Huit ans après «Le geste ordinaire» Maxime Coton retrouve son père dans son dernier film «Après l’usine».

«Si on devient ouvrier quand on rentre dans une usine, que devient-on lorsque l’usine ferme ?» Marc Coton est entré comme ouvrier qualifié à l’usine Boël en 1979, usine qui a marqué l’histoire de La Louvière. Il avait 17 ans. Quand on y entrait, c’était pour la vie. Trente-cinq ans plus tard, il est licencié, jeté dans le vide et se retrouve seul avec ses souvenirs et ses gestes devenus inutiles. C’est la fin de son monde, mais est-ce la fin d’un monde de manière générale ? Cinq ans plus tard, ces questions sont posées au travers des yeux de son fils qui cherche à comprendre le vide qui s’est installé dans le corps de son père et dans celui de ces milliers d’autres victimes d’une histoire qui se répète. Finalement, ce qu’il en ressort, c’est une rupture : avec l’usine, avec l’emploi, avec le système de production et d’exploitation de l’homme et des ressources. Avec l’image d’un corps au travail comme définition de soi-même. Les personnages reprennent la route, seuls, et il faut faire avec. Assembler les gestes du quotidien pour que cette fin du monde soit le commencement d’autre chose, qui n’a ni étiquette ni structure définie.

A.E:  Le monde ouvrier, et plus généralement le monde du travail, t’ont-ils toujours questionné ?

Maxime Coton : Apparemment oui. Je me rends compte qu’il y a un fil conducteur dans mon travail autour de ce sujet. Je pense que c’est fort lié à ma condition. Quand je suis arrivé à l’INSAS (Institut supérieur des arts du spectacle et des techniques de diffusion de la fédération Wallonie Bruxelles, NDLR ), il y avait très peu de fils d’ouvriers. J’essayais de trouver une légitimité dans le fait de créer, d’être «artiste». C’était très déstabilisant de voir qu’autour de moi, tous les aspirants artistes n’avaient pas besoin de travailler. C’est comme si pour me légitimer dans mon devenir de créateur je devais embrasser la question du travail.

A.E: Ton père a été confronté à la fin de son monde lors de son licenciement, est-ce que pour toi notre époque a sonné la fin du monde ouvrier ?

M.C: C’est ce que j’essaye de traiter au travers du film. Au niveau individuel, il y a une rupture, c’est la fermeture de l’usine. En tant qu’individu, on a tous des moments de rupture. En tant que classe, groupe social, c’est quelque chose de beaucoup plus diffus. Il y a des réminiscences dans leur manière de penser de ce qu’il reste de leur culture. C’est pour ça que la musique était très importante pour moi, parce que les fanfares ouvrières font partie de cette culture même s’ils ne sont plus ouvriers aujourd’hui. Cette fin du monde ouvrier, elle n’est pas univoque. En tant qu’individu, c’est un arrachement mais autour tout continue et en même temps tout change, s’effiloche mais ne disparait pas.

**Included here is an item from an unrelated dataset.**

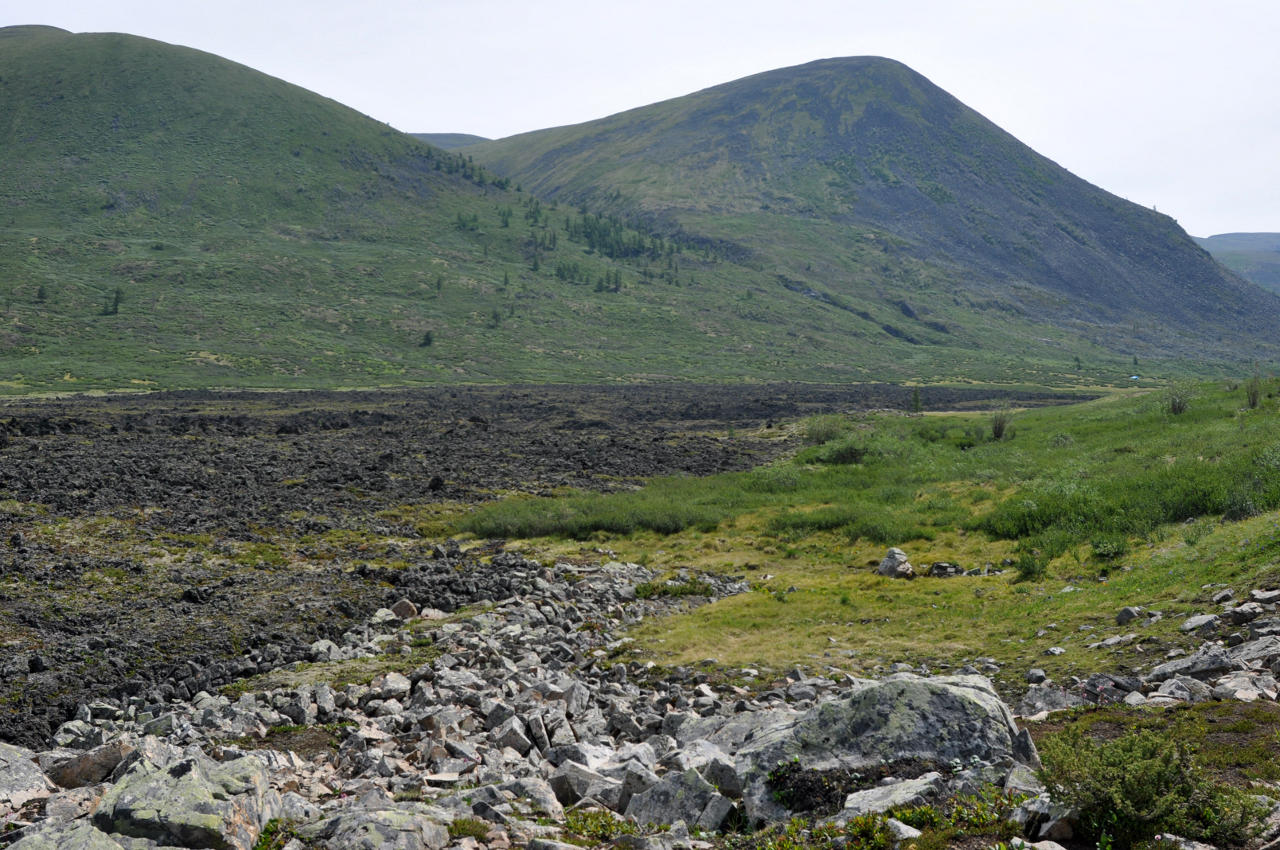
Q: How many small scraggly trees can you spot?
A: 3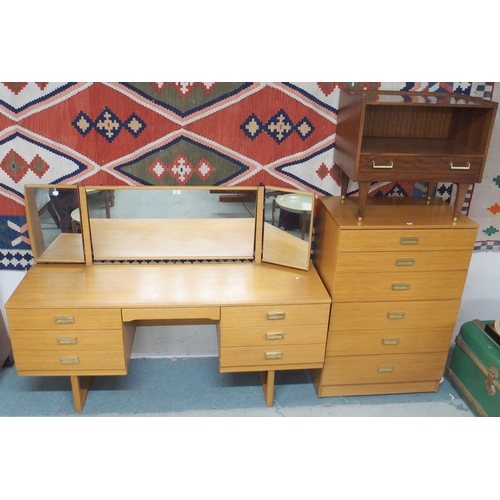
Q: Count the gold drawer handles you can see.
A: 14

« J’essaye d’incarner des gens un peu plus complexes, plein de paradoxes et de contradictions, comme nous tous en fait. »

A.E: «Après l’usine» sort 8 ans après «Le geste ordinaire», un docu qui traitait de comment l’univers du travail influençait la manière de vivre de ton père. Il y a eu une évolution dans ta réflexion par rapport au travail ?

M.C: C’est certain que quand j’ai fait «Le geste ordinaire» je ne pensais pas que l’usine fermerait aussi vite, mon père et ses collègues non plus d’ailleurs. Il y avait toujours cette idée que ça allait disparaitre mais qu’on n’allait pas connaitre la fin. En tous cas que mon père bosser jusqu’à sa pension et que ça allait disparaitre petit à petit. Si on réfléchit de manière plus globale, on est tous dans cette sensation qu’on assiste à la fin d’un monde en termes de rapport au travail, mais aussi dans les rapports affectifs. Et en même temps on se dit qu’on va vivre la fin d’un monde mais que ça sera pour nos enfants et quand ça arrive, c’est toujours plus tôt qu’on ne le pense. En ce sens-là oui, il y a eu une évolution : ça se passe plus vite qu’on ne le pense. Comme toutes les générations, on voudrait être la génération de l’apocalypse sauf que quand ça se passe vraiment, on est toujours dépourvu. Ça je l’ai senti très fort avec mon père. Et c’est vrai qu’en 8 ans, mon rapport au travail a fort évolué, maintenant c’est clair que les boulots que j’ai, c’est pour deux, trois ans alors qu’avant j’avais plus l’envie de rester à un endroit et faire sens à cet endroit. C’est multiplier les boulots pour tenter de conserver un semblant de continuité intérieure parce qu’il y a des boulots qui s’arrêtent, qui se chevauchent,…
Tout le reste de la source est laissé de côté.